GH: With the end of the shutdown, it’s possible that our season could spin up. Frankly, we’ve had blizzards that have shut the station down for a week. So all is not lost, we could still get this going. We’re awaiting word about whether or not, and how, we’ll restart the program. But, if you think about the criticality of long-term datasets, especially about climate, the people who do things like run models that try to predict what’s going to happen in the future, they rely on robust datasets that don’t have gaps in them. When there are gaps, you’re just much less able to forecast the trajectory into the future. Losing these data is like ripping a few pages out a novel about the history of the planet Earth. We just don’t want to lose those pages; we need that data.
CD: Why is Antarctica, in particular, such an important research site?

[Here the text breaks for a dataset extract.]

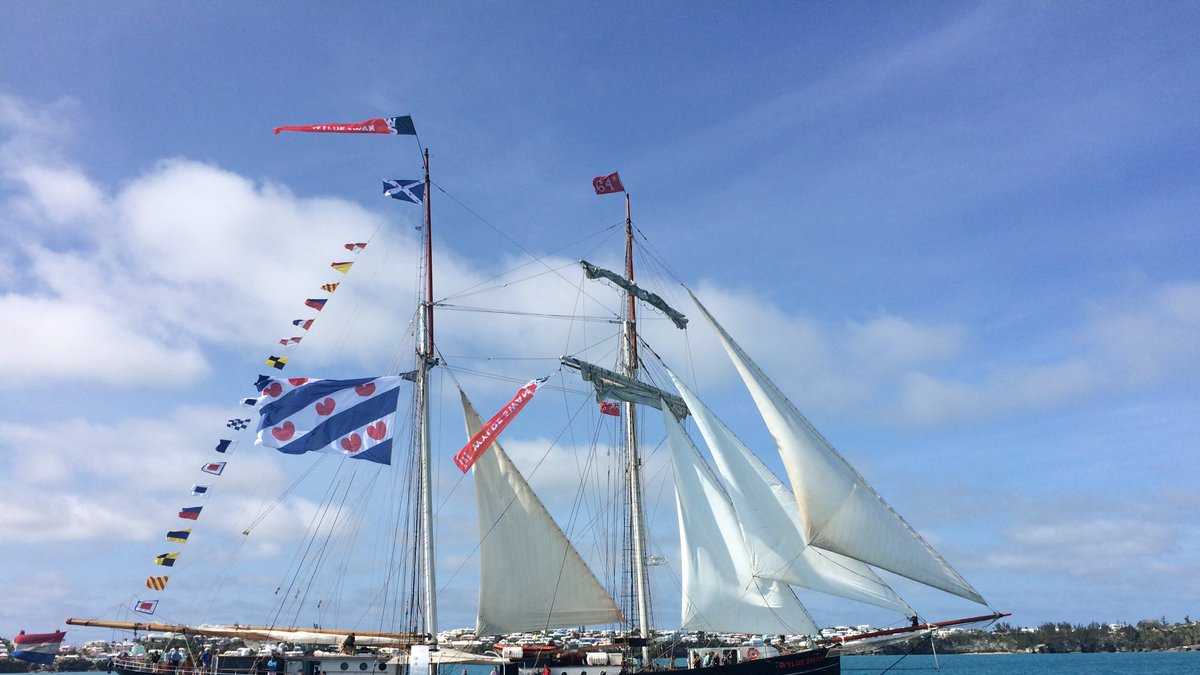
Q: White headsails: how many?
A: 3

GH: The cool thing about Antarctica is it’s like Mother Nature’s laboratory. It allows us to do basic science and ask really cool questions, and the Antarctic is one of the last great wildernesses. I work in the Ross Sea, which is one of the planet’s most pristine and least-impacted marine ecosystems when it comes to human impact. And so in global change biology, for a population of an animal or whatever we’re studying, we want to know what’s going to happen. There’s future environmental change, but also impacts from humans: Pollution from the land, overfishing, changing habitat. The Antarctic doesn’t have that. So it’s a place where we can study ecology without a lot of input from human impact. So it’s kind of a really wonderful natural laboratory that tells us a lot about basic science as we see climate change.